(Stored items)
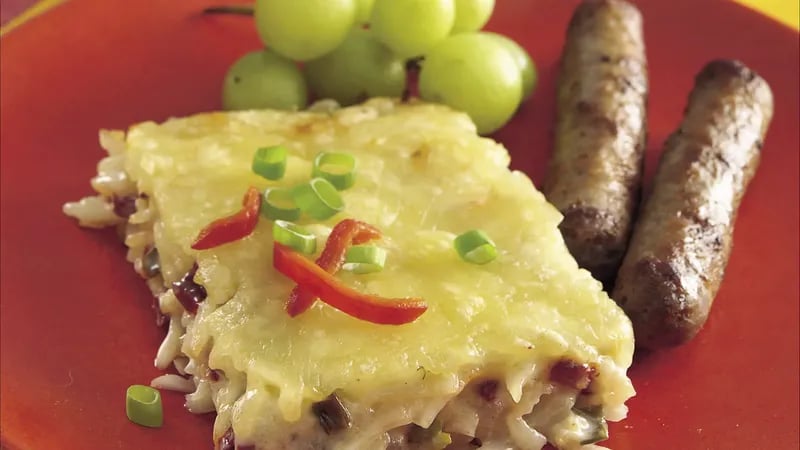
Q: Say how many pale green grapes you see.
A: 8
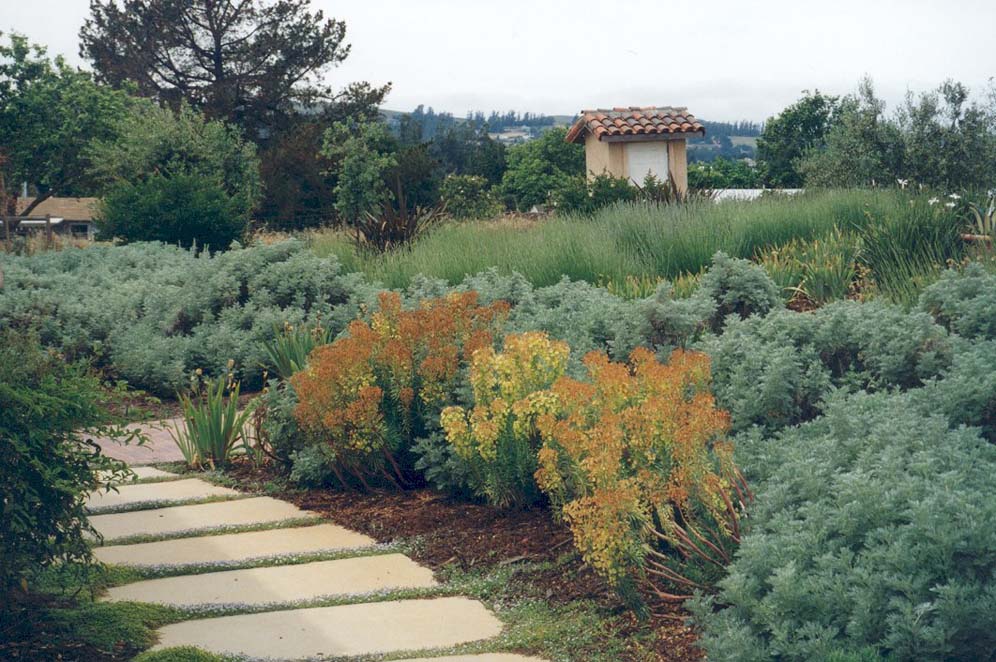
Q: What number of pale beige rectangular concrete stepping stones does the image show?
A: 7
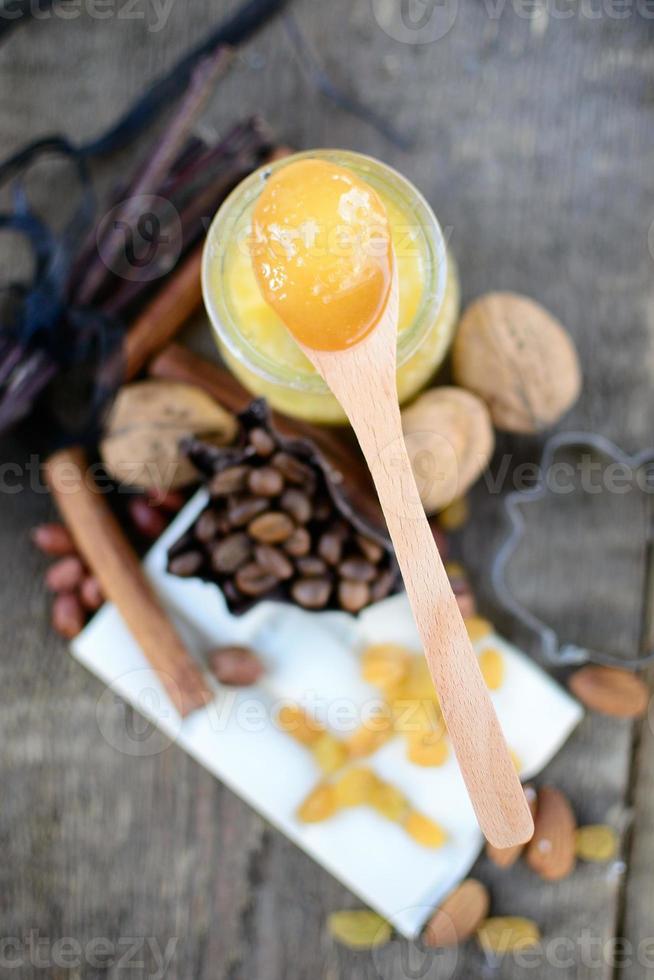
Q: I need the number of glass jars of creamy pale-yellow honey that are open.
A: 1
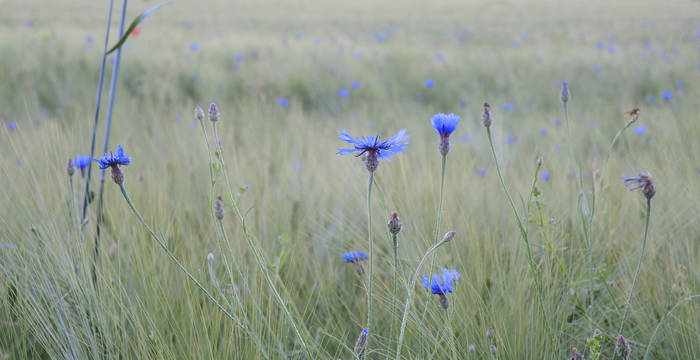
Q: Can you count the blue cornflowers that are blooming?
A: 6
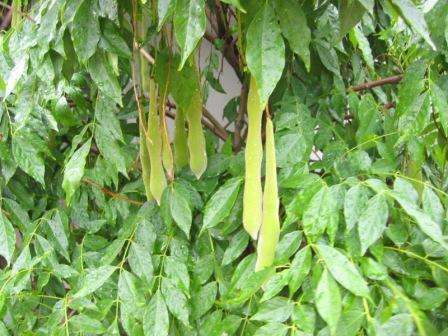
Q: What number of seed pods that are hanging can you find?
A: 7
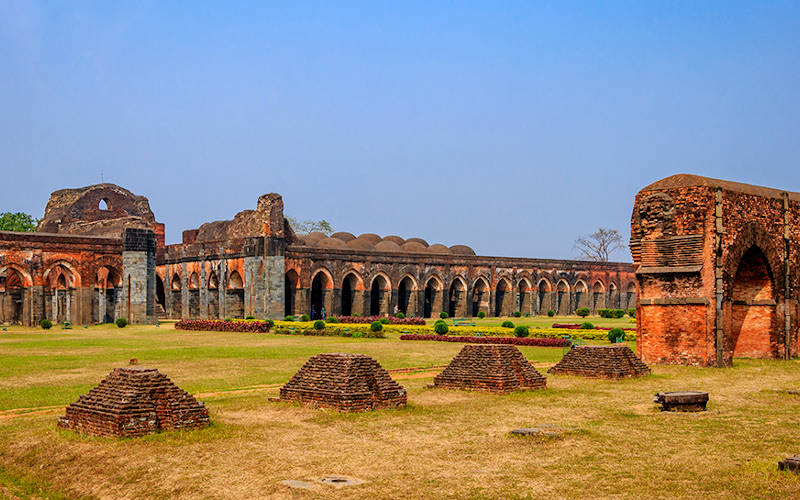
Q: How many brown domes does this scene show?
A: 11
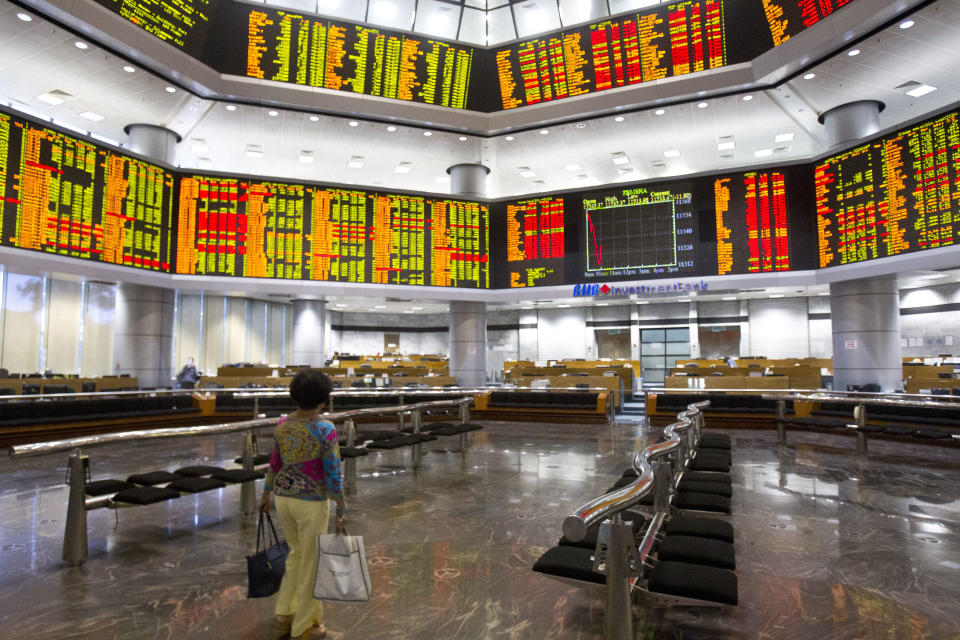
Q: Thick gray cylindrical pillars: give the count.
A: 4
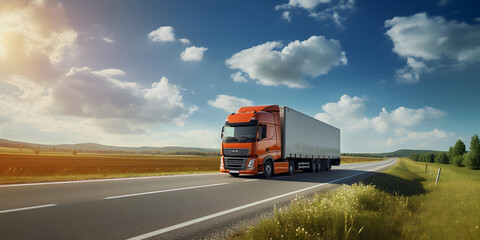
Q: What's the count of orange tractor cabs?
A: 1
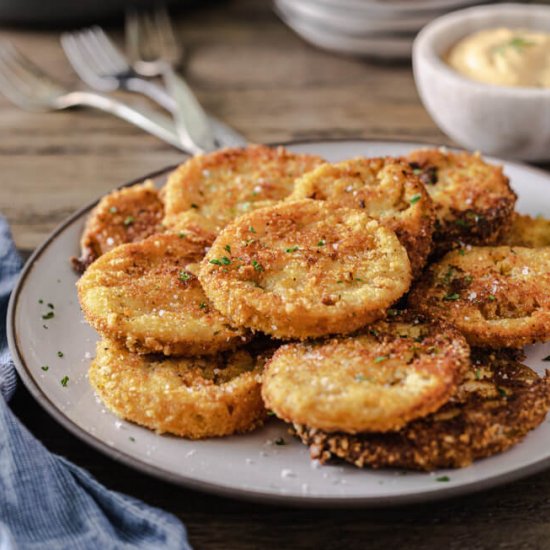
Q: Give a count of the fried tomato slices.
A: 11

# What is expected:
Lines above that contain the string "number" make up the answer.

# Expected output:
Q: What number of pale beige rectangular concrete stepping stones does the image show?
Q: I need the number of glass jars of creamy pale-yellow honey that are open.
Q: What number of seed pods that are hanging can you find?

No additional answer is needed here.